Future-House / paper-qa

High accuracy RAG for answering questions from scientific documents with citations

Home Page:https://futurehouse.gitbook.io/futurehouse-cookbook

Repository from Github https://github.comFuture-House/paper-qaRepository from Github https://github.comFuture-House/paper-qa

Error with async vs non async design

ncilfone opened this issue · comments

The synchronous version just calls the async version in a loop.

Per the docs: https://futurehouse.gitbook.io/futurehouse-cookbook/paperqa#async

This can cause issues if there is already an event loop running since the 'sync' code is still calling async code under the hood.

For instance, trying to run pqa2 using Sanic (which uses uvloop under the hood to support async) and using the following code which should be 'sync'

docs.add(path=path, settings=settings)

Results in the following

File "uvloop/loop.pyx", line 1512, in uvloop.loop.Loop.run_until_complete
File "uvloop/loop.pyx", line 1505, in uvloop.loop.Loop.run_until_complete
File "uvloop/loop.pyx", line 1379, in uvloop.loop.Loop.run_forever
File "uvloop/loop.pyx", line 520, in uvloop.loop.Loop._run
RuntimeError: this event loop is already running.

TL;DR Looping async code in a sync function by simply wrapping it in run_until_complete doesn't guarantee sync behavior.

Pulling a quote from the nest_asyncio library (RIP Ewald):

"By design asyncio does not allow its event loop to be nested. This presents a practical problem: When in an environment where the event loop is already running it’s impossible to run tasks and wait for the result. Trying to do so will give the error “RuntimeError: This event loop is already running”."

Hey there, @ncilfone!
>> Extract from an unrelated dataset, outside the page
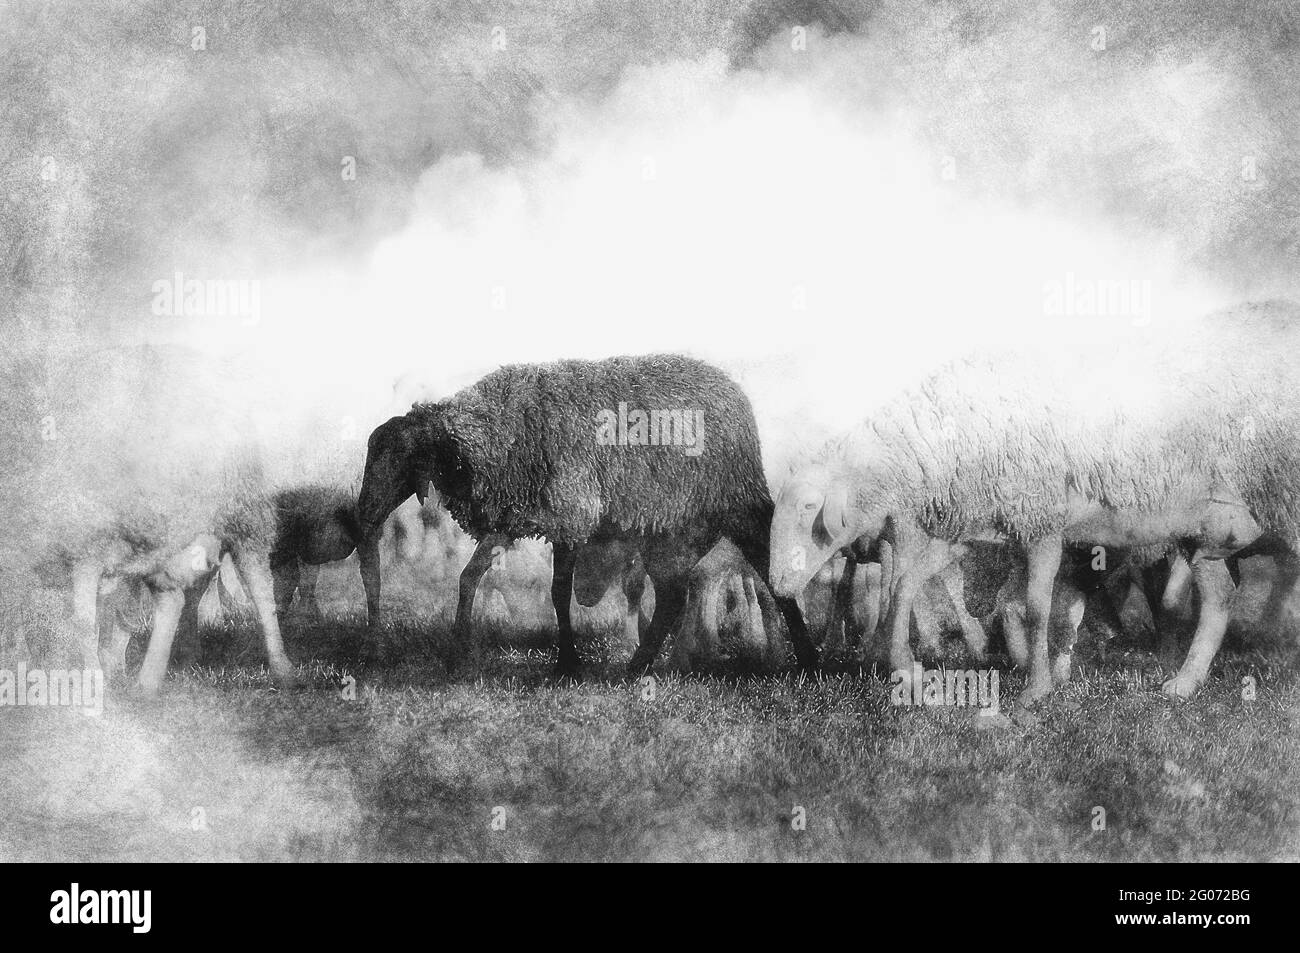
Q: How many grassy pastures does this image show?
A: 1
I'm Dosu, a bot here to help you with bug fixes, questions, and contributions. I'm here to assist you while you wait for a human maintainer.

The issue you're encountering is due to the fact that the synchronous docs.add method in PaperQA internally calls an asynchronous function using run_until_complete, which can lead to a RuntimeError if an event loop is already running, as is the case with frameworks like Sanic that use uvloop for async operations [1].

To resolve this, you should use the asynchronous version of the method, docs.aadd, directly in environments where an event loop is already active. This avoids the problem of trying to nest event loops. Here's how you can modify your code to use the async method:

import asyncio
from paperqa import Docs

async def main():
    docs = Docs()
    await docs.aadd(path=path, settings=settings)

# Ensure this is called in an environment where the event loop is managed, like within a Sanic route handler
await main()

This approach ensures that you are not attempting to run a new event loop within an existing one, thus avoiding the RuntimeError.

To continue talking to Dosu, mention @dosu.


Help Dosu learn! Give it feedback: Great Response | Irrelevant Answer | Incorrect Sources | Too Verbose | Hallucination | Bug Report | Other

Resolved this in #925 and #953, thanks for the surfacing this to us 👍